High-performance liquid chromatographic method for the simultaneous quantitation of diflunisal and its glucuronide and sulfate conjugates in human urine.

A direct high-performance liquid chromatographic (HPLC) assay was developed to simultaneously quantitate diflunisal and its three known metabolites (i.e., the phenolic and acyl glucuronides and the sulfate conjugate) in human urine. Chromatographically pure standards of the diflunisal conjugates were isolated from urine of volunteers following ingestion of multiple doses of diflunisal (500 mg twice daily).
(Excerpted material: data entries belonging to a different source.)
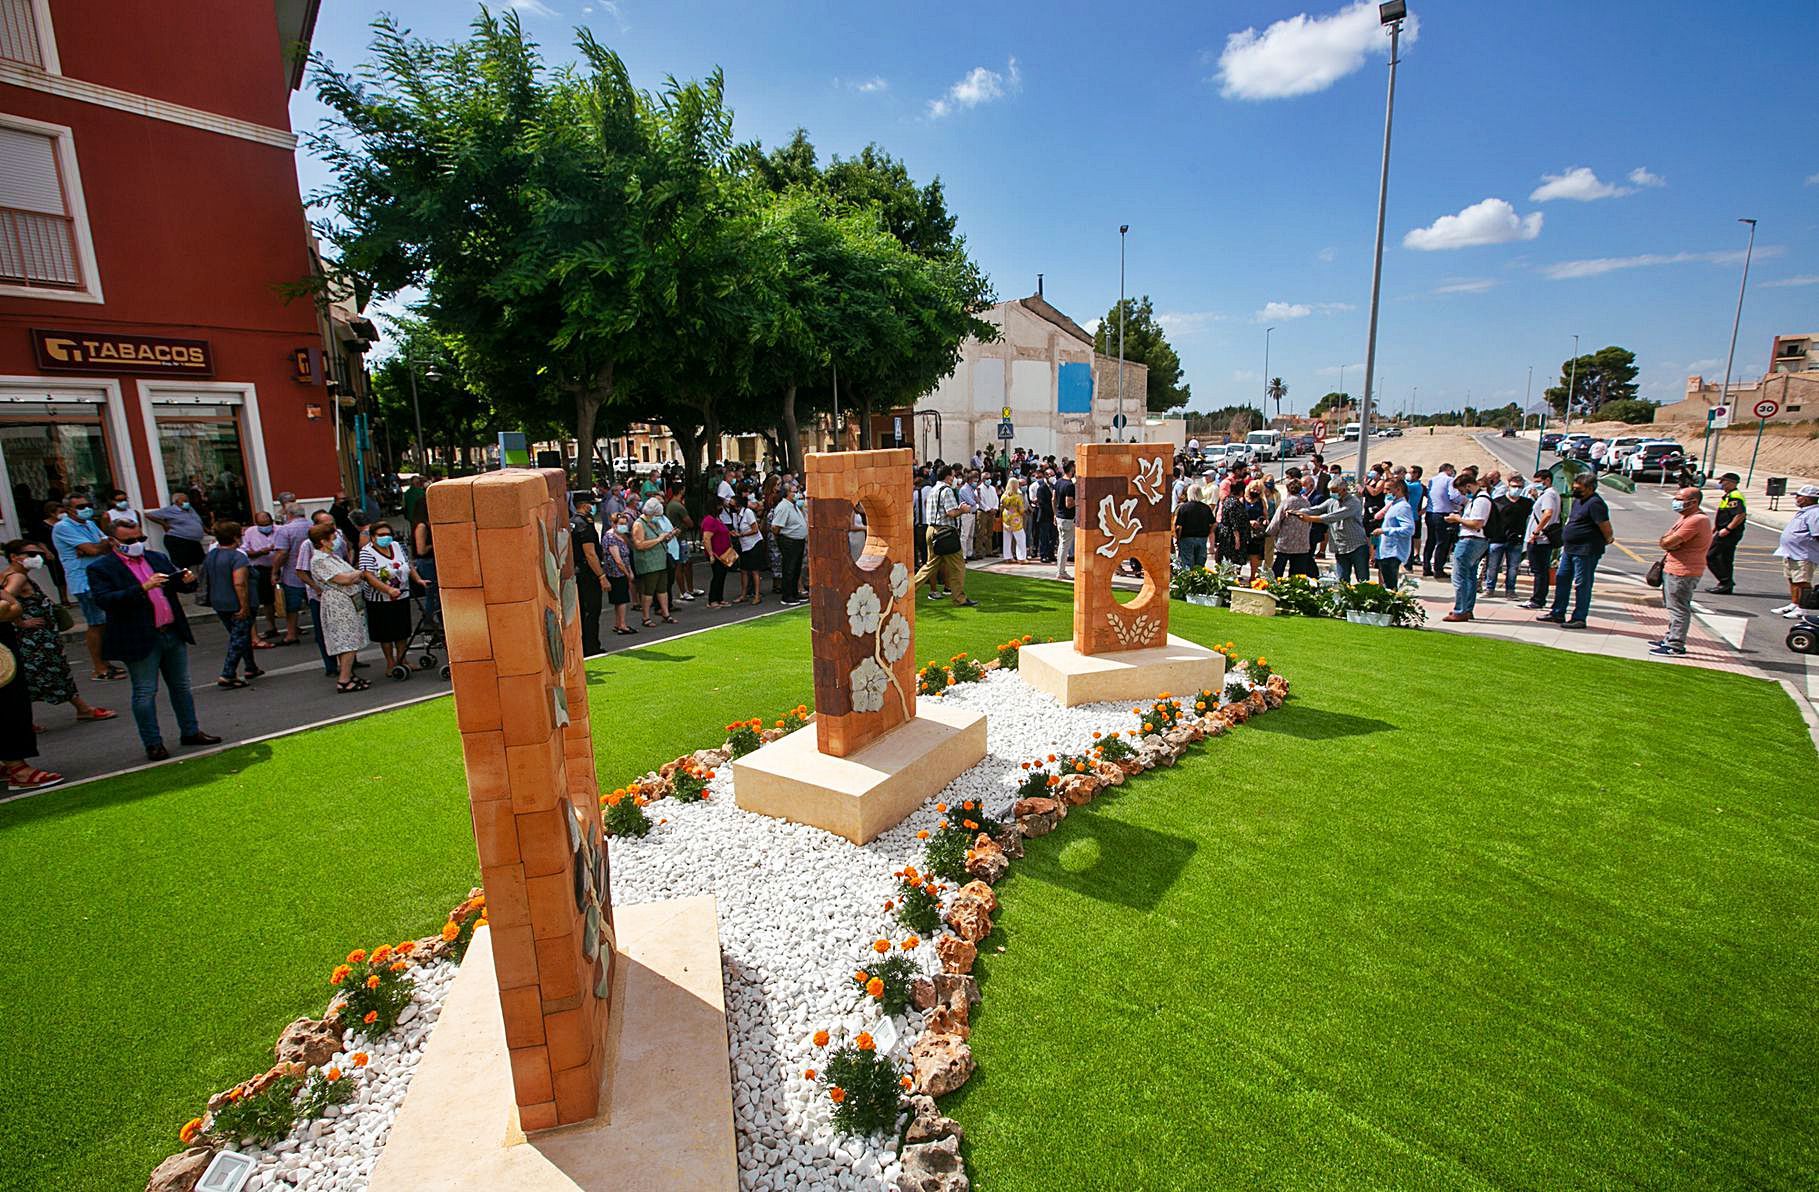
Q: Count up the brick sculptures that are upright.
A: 3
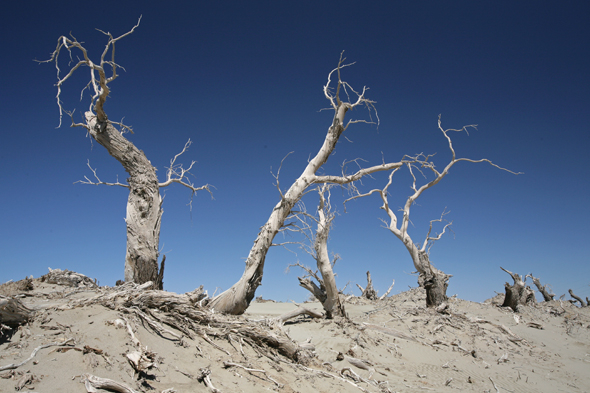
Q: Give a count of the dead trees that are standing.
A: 4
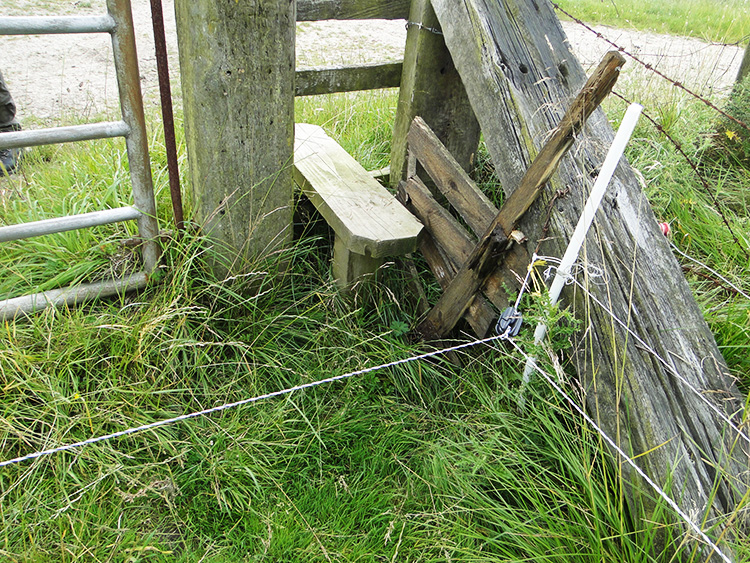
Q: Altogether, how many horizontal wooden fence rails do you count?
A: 2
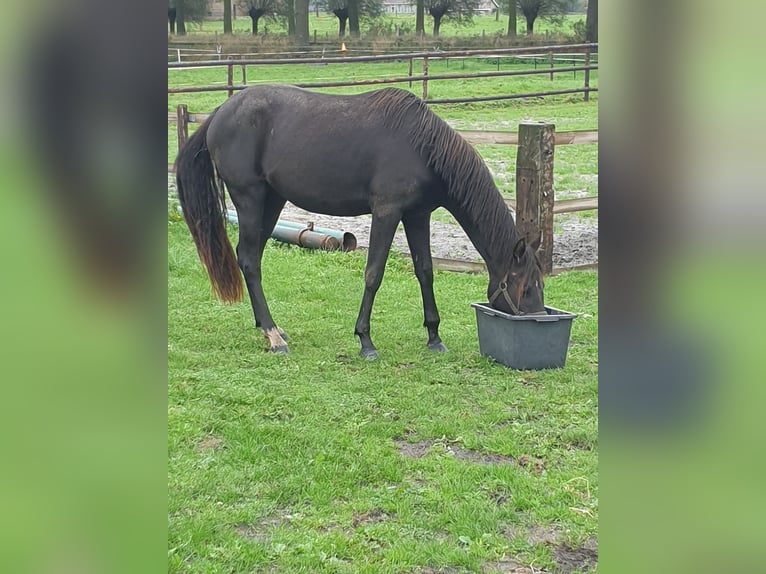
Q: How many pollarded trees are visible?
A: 5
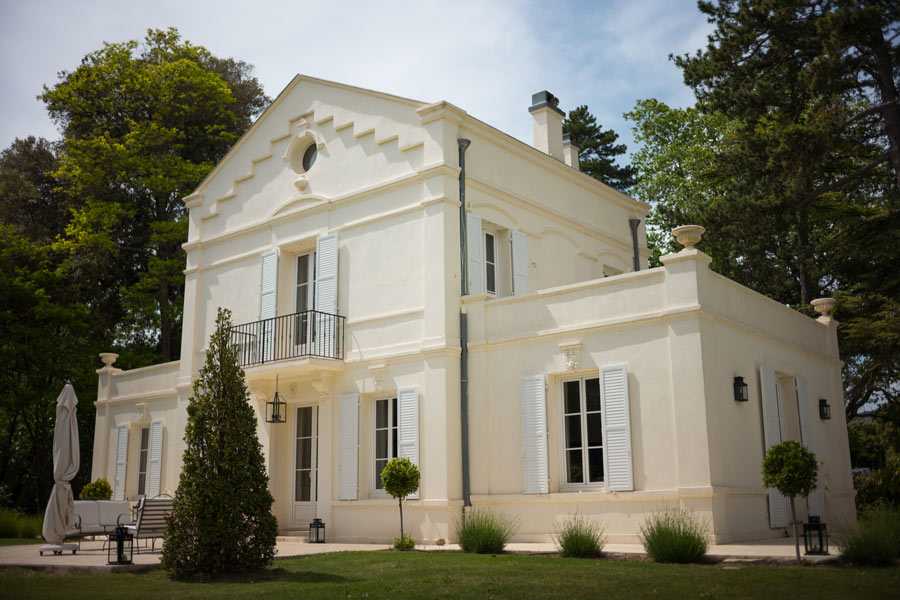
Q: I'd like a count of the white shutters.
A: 12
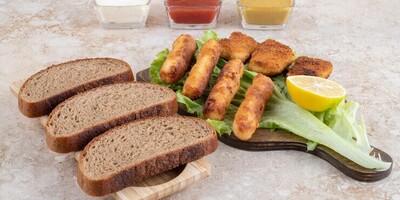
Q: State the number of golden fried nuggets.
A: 3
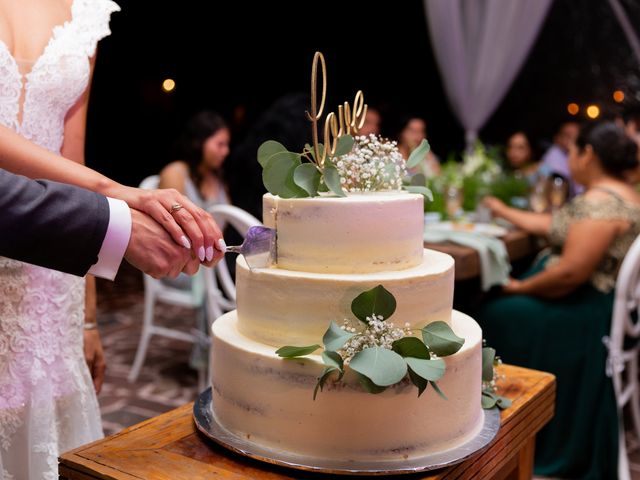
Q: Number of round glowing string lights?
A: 4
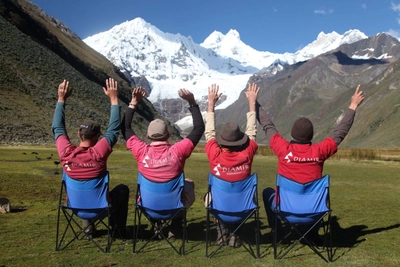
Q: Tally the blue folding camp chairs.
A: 4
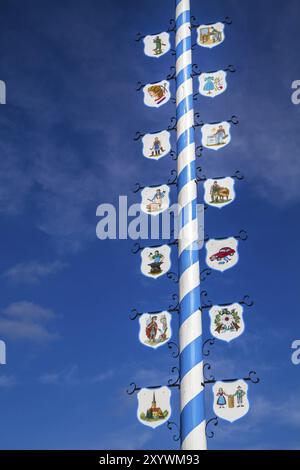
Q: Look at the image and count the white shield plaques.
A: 14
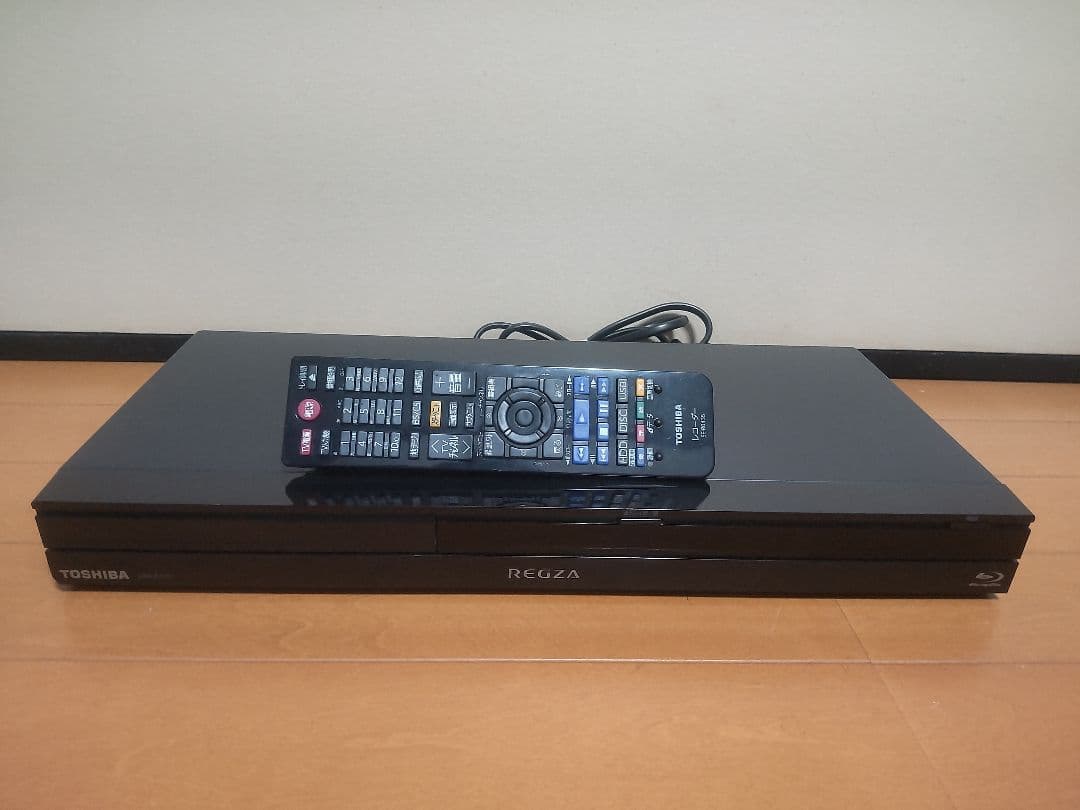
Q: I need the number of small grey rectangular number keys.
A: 12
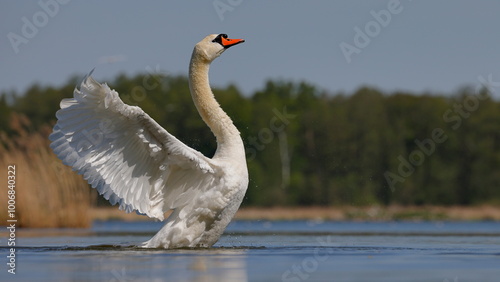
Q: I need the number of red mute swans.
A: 0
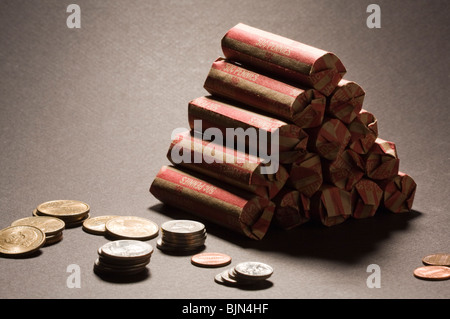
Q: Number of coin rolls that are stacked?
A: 15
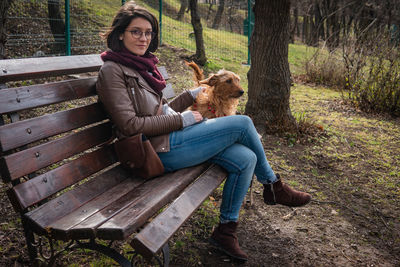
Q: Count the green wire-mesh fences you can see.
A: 1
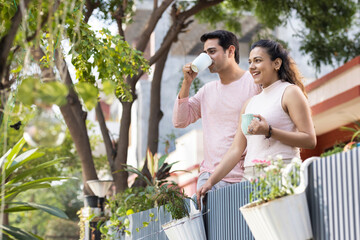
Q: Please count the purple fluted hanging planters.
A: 0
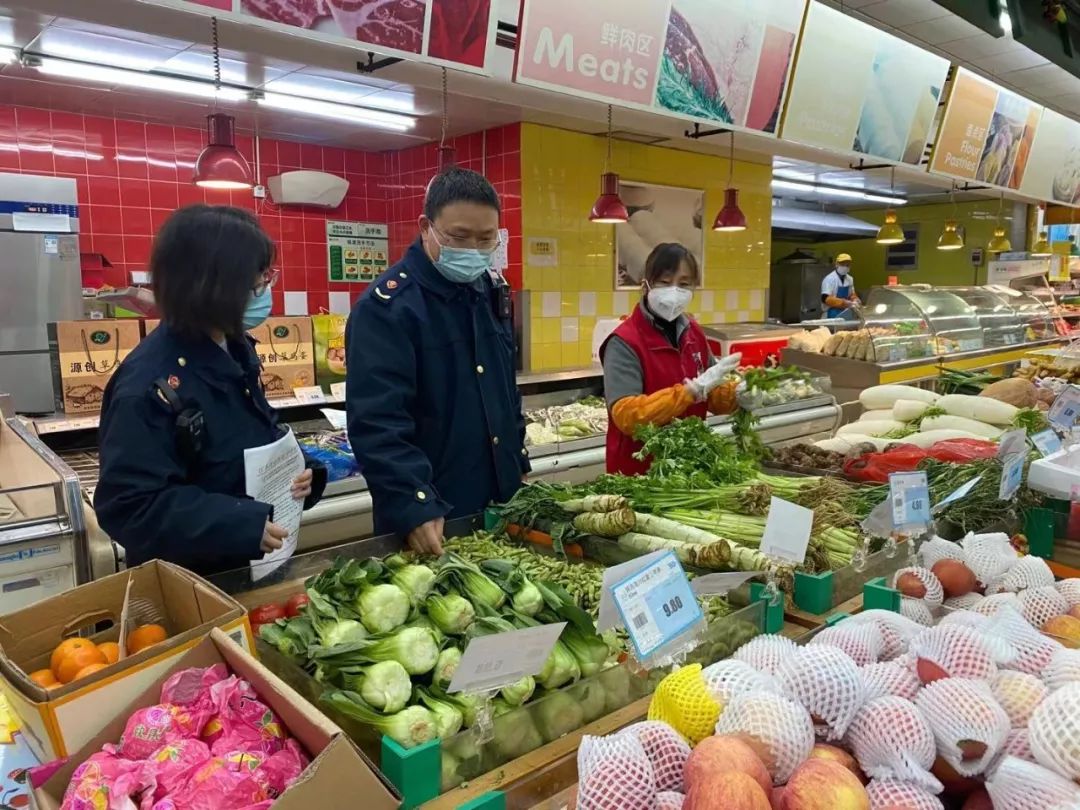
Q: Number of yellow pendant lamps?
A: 4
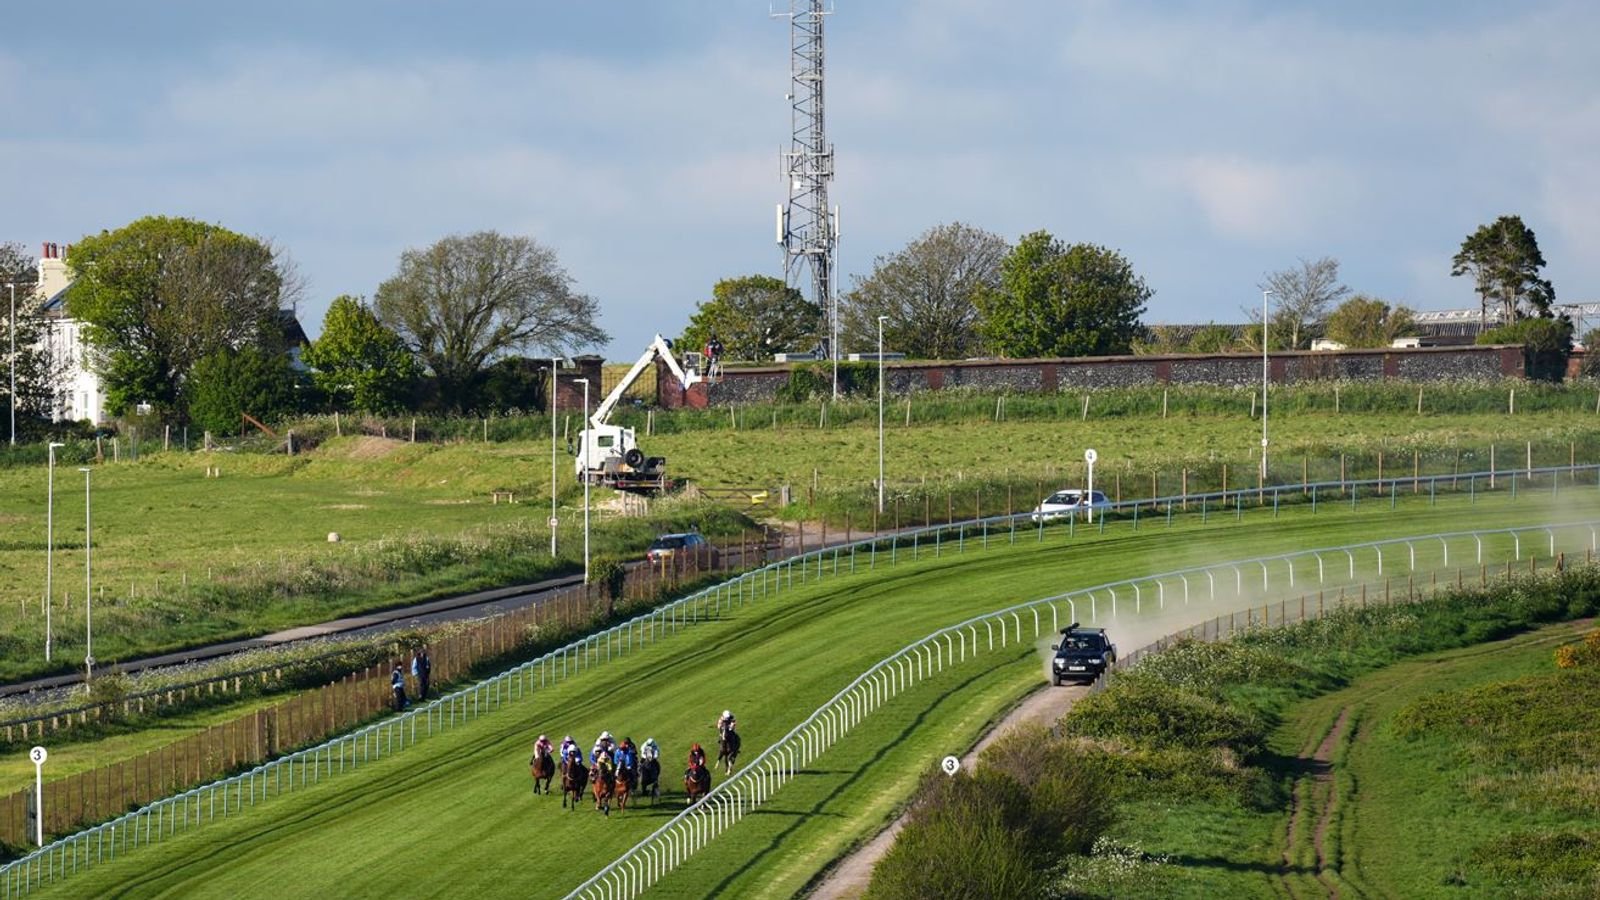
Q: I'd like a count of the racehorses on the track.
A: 11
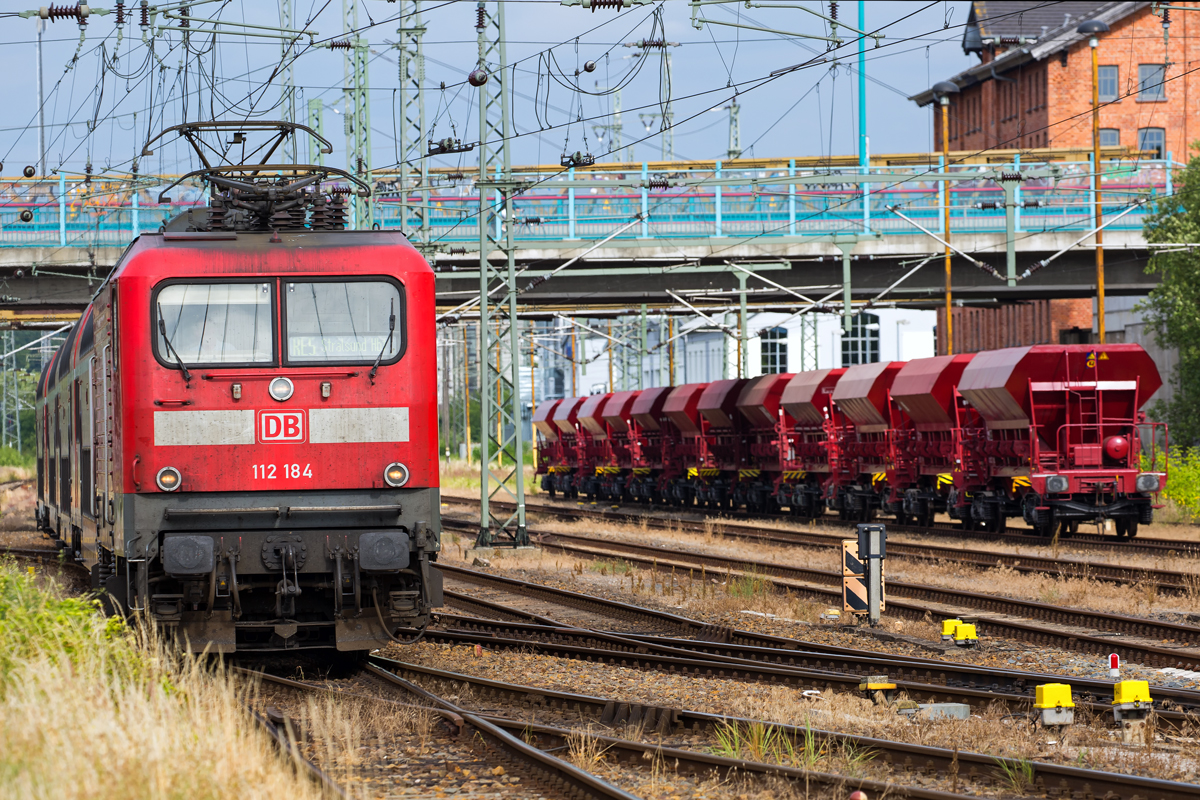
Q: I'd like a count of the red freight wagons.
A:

Diflunisal, its three conjugates, and an internal standard (naproxen) were separated on a reversed-phase column using gradient elution. The column eluate was monitored fluorometrically (excitation: 258 nm; emission: 428 nm). Urine samples were diluted with phosphate buffer (pH 5.75) and injected onto the column. The limit of detection was approximately 1 microgram/mL for each conjugate and 0.1 microgram/mL for diflunisal. Due to the presence in most urine samples of significant concentrations of rearrangement products of the biosynthetic 1-O-acyl glucuronide of diflunisal, the acyl glucuronide could not be reliably quantitated by direct injection of diluted urine samples. Instead, diflunisal acyl glucuronide was quantitated indirectly following alkaline hydrolysis of the urine samples. The method has been successfully used to investigate the dose-dependent glucuronidation and sulfation of diflunisal in humans.